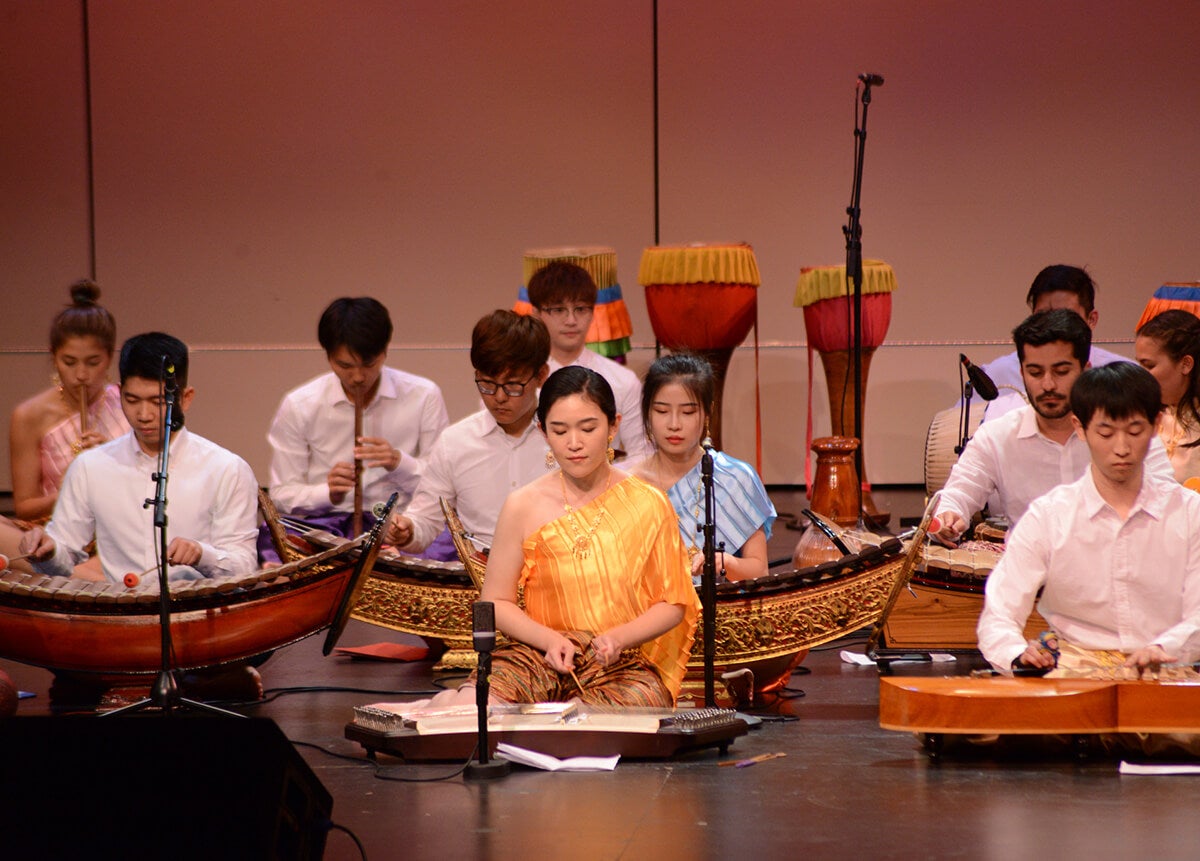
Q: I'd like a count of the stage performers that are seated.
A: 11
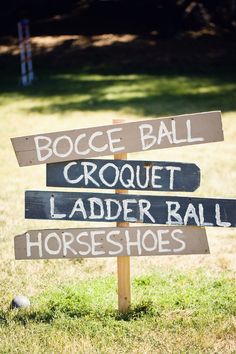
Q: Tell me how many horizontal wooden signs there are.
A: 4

---

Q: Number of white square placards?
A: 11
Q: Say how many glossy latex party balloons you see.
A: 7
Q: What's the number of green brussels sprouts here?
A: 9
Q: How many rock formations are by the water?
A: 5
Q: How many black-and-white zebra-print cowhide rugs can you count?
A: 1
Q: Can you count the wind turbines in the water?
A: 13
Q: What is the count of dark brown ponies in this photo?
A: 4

§ PROBLEM STATEMENT
Where a line of the entries contains "water", report that line.

§ ANSWER TO THE EXERCISE
Q: How many rock formations are by the water?
Q: Can you count the wind turbines in the water?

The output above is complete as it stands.